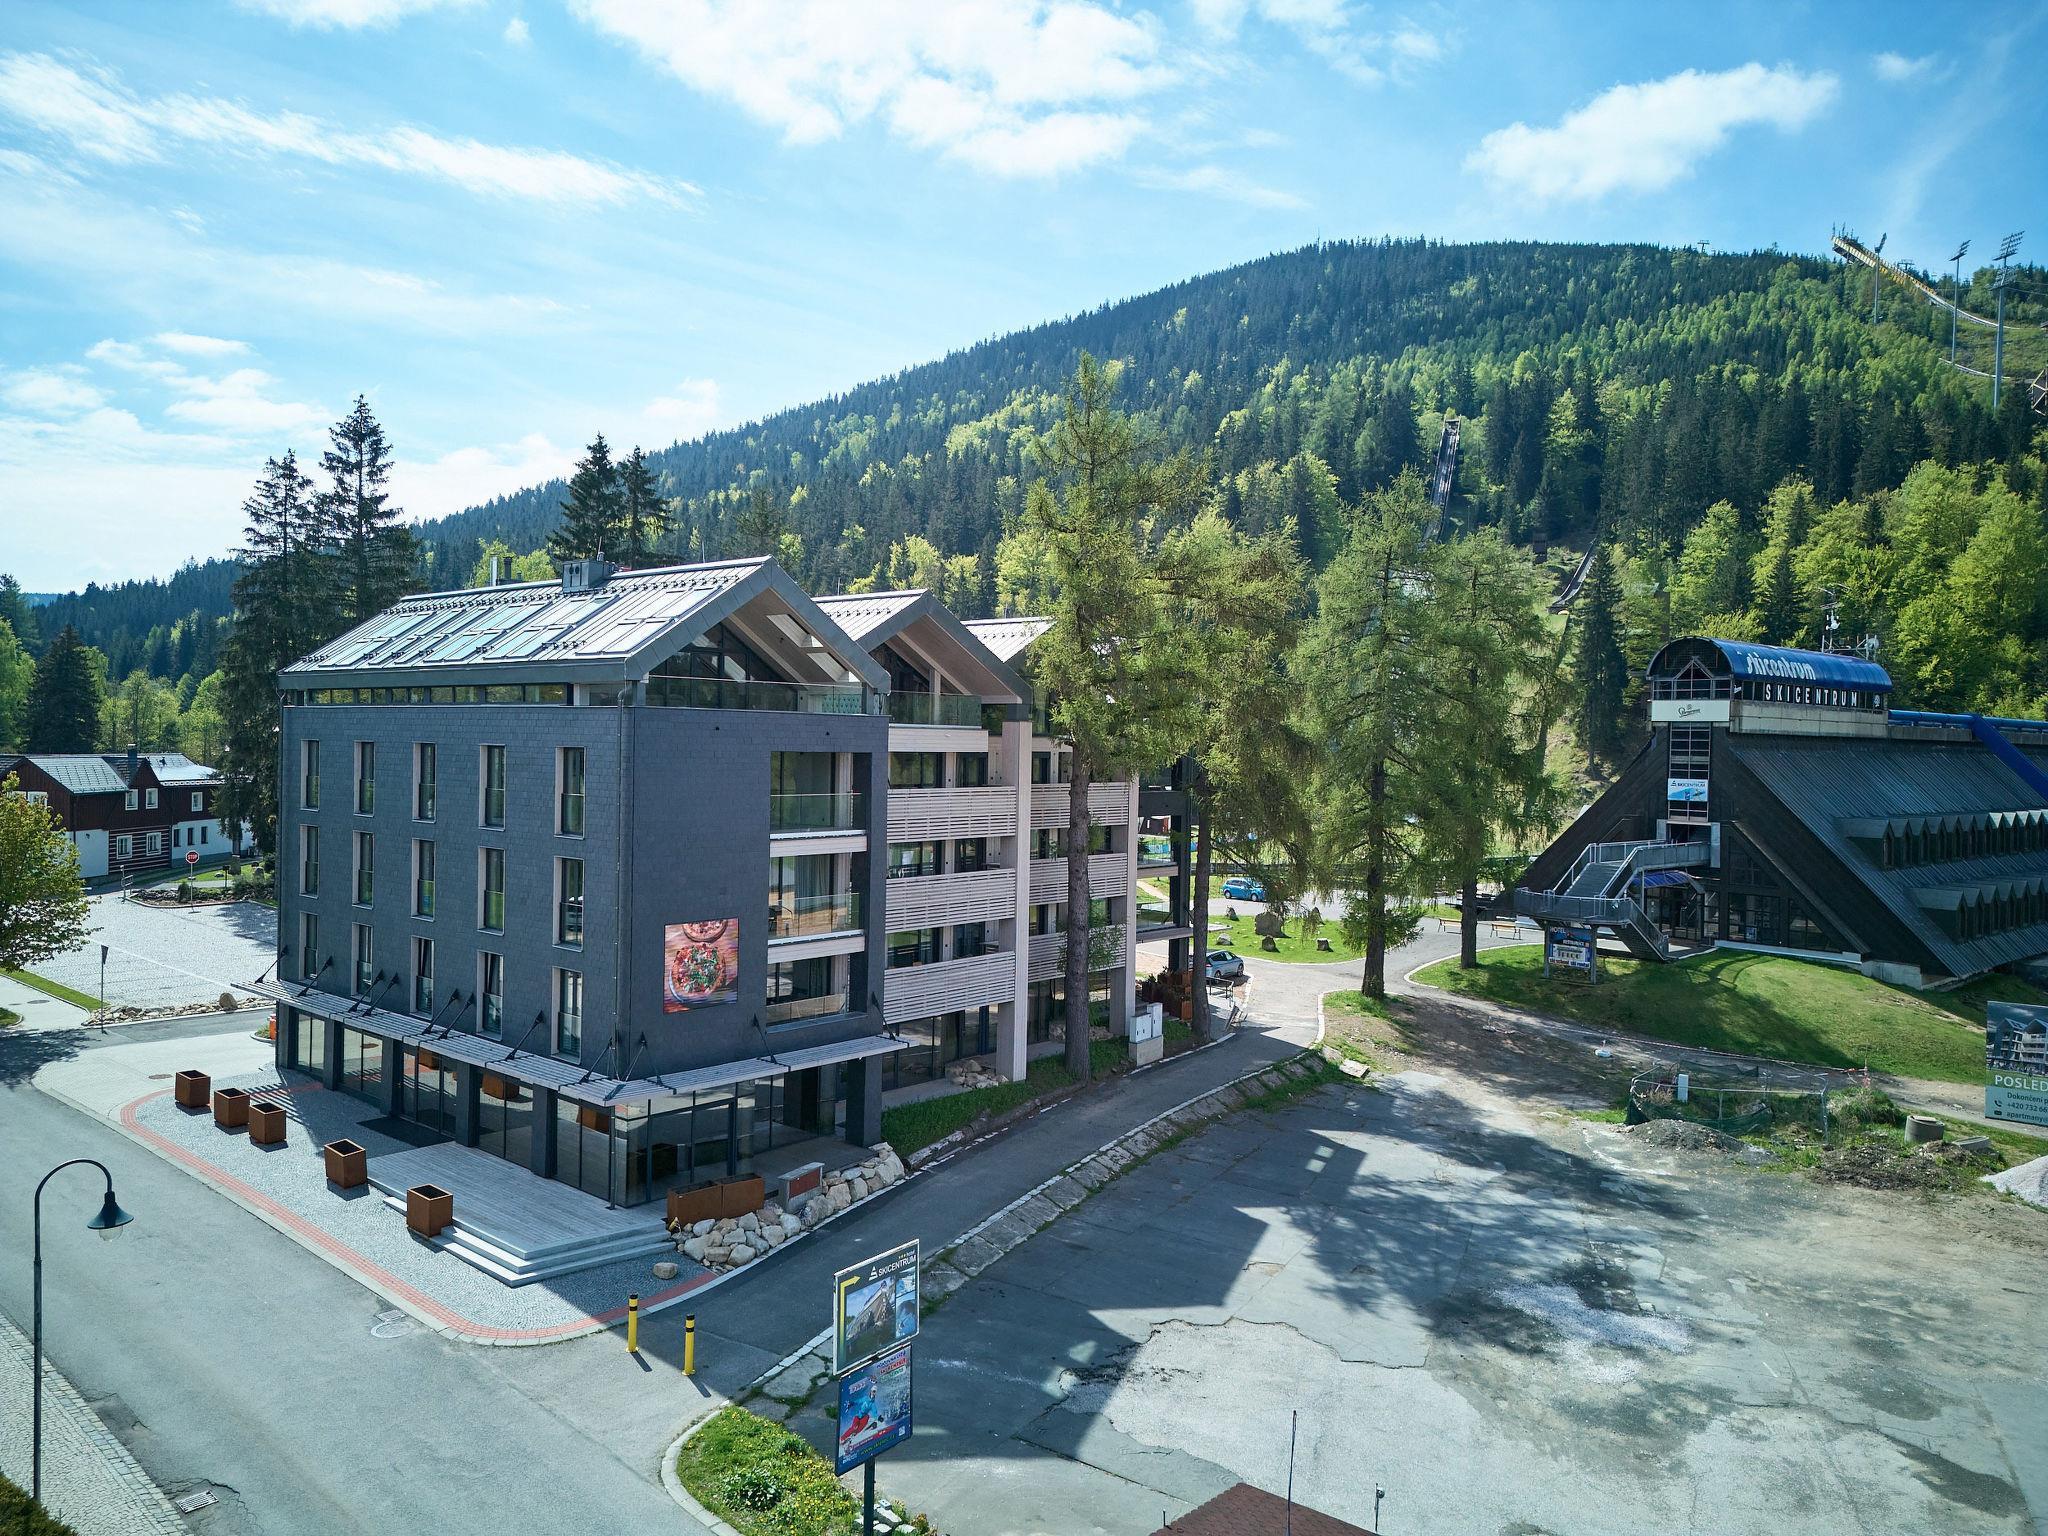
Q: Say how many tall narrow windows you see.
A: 15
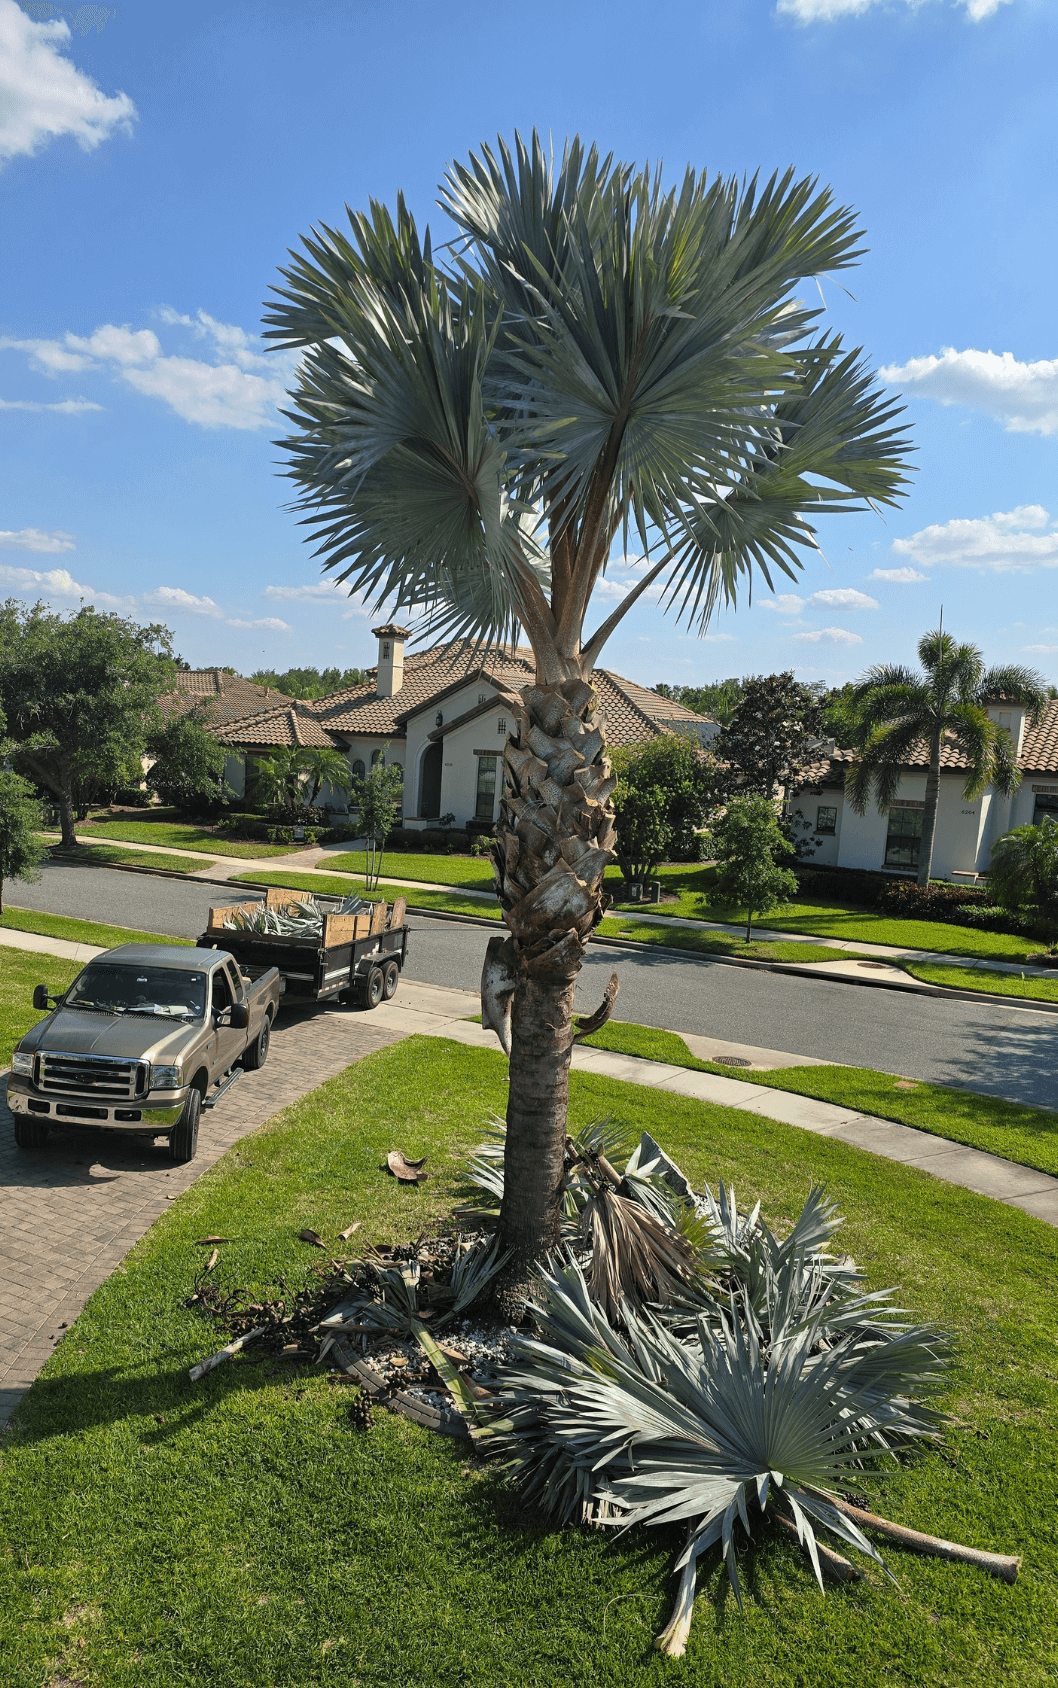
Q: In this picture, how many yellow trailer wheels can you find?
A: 0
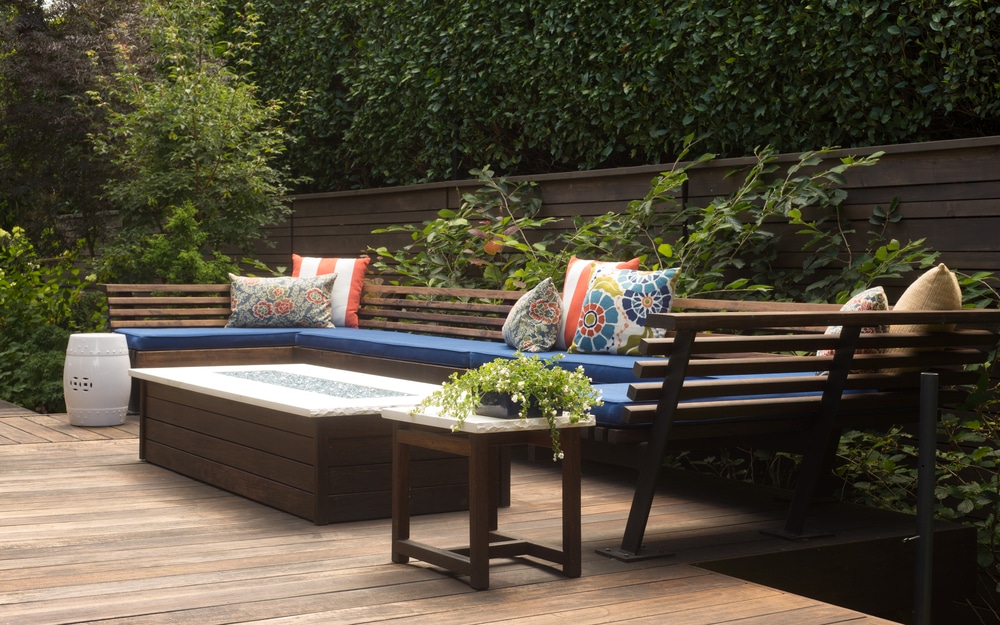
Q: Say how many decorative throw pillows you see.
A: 7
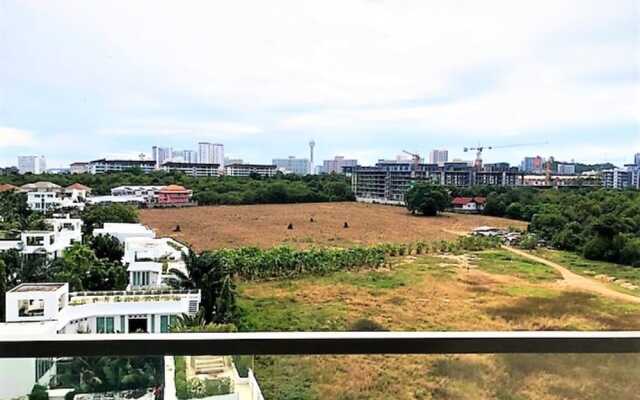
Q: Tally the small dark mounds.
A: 4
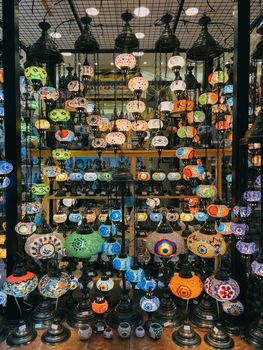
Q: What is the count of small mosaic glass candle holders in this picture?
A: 5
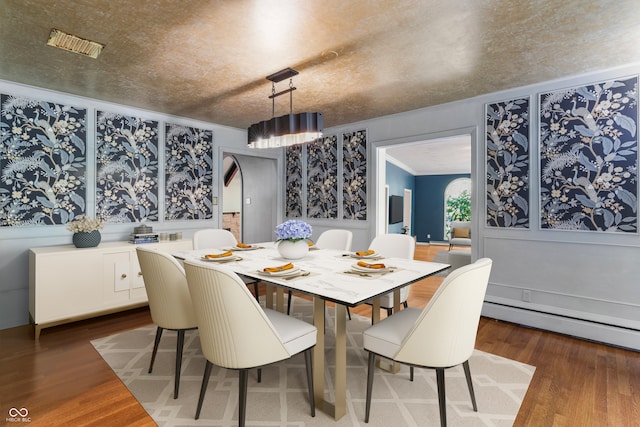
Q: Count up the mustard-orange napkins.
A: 6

+---+

ACTIVITY:
What lines in the records contain the word "this"? Return each one.

WRITTEN ANSWER:
Q: In this picture, how many yellow trailer wheels can you find?
Q: What is the count of small mosaic glass candle holders in this picture?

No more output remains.